Negative experiences truly do make interesting stories. If any of you read my predeperature post, you already know I have the worst track record when it comes to going out. I took my first Covid test Tuesday, January 24th before our program trip. It came back negative. Friday night, I went out to the IES Abroad Pub Mixer and had a great time, I don’t regret my decision to go. I woke up Saturday morning with a scratchy throat, probably from yelling all night, I assumed. Nothing a cup of tea and honey won’t fix–and it did. By the afternoon I felt good as new, if not better. I continue on until Monday, where I take and dropoff another test for our trip to Linz–the one I am most excited for, näturlich, the baking class. Tuesday morning, I wake up earlier than usual to do go through my German flashcards one more time. Upon reading the very first email in my inbox my heart immediately drops. Defeat. A message from Stadt Wien Contact Tracing. I didn’t even have to read the English translation to know.
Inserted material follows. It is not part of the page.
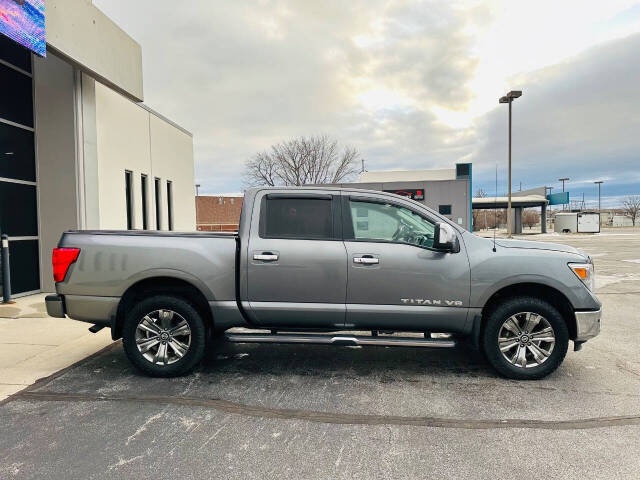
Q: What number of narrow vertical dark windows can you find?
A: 4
“Guten Tag, unter folgendem Link finden Sie wichtige Informationen zu Ihrem Befund.”
“Hello, under the following link you will find important information about your test results.”
Thanks, city of Vienna.
I just don’t understand why I feel like this always happens to me. I know 10,000 more people that go out every night and party harder than I do and things like this never seem happen to them. I know I can’t compare, and that isn’t a fair judgement. I’m at a fine line between feeling like the universe actually hates me, and I’m just one person on this tiny planet–this could happen to anyone. I saw a mug in a store once, that said, “I’m so naturally funny, because my life is a joke.” I wish I bought that mug.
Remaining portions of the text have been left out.